-- Raw data follows --

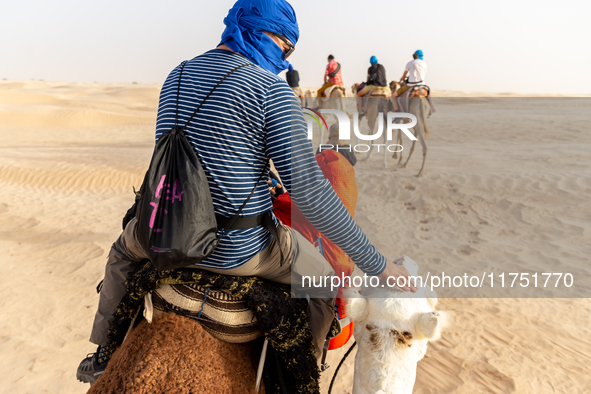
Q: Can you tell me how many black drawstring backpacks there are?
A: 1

-- Raw data concluded --
-- Raw data follows --

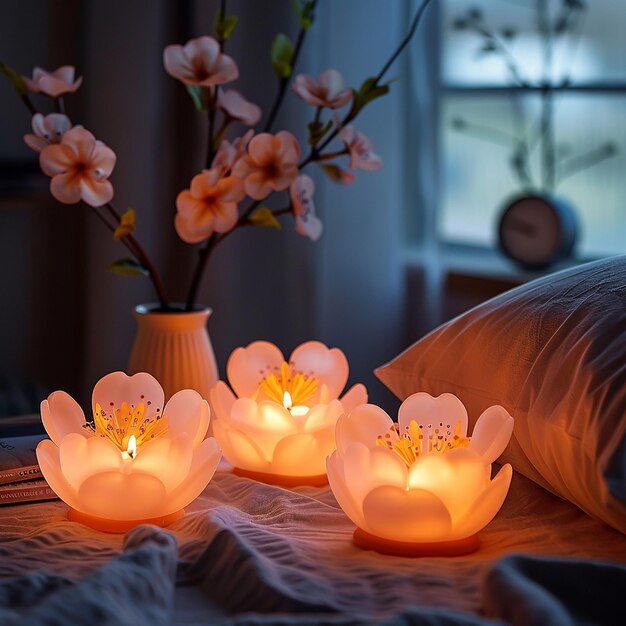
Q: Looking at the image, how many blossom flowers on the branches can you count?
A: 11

-- Raw data concluded --
-- Raw data follows --

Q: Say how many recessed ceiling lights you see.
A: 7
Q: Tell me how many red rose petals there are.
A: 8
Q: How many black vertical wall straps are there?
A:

-- Raw data concluded --

Exercise directions
How many lines of the material above contain the word "black"? Answer with the number only.

Solution to this task
2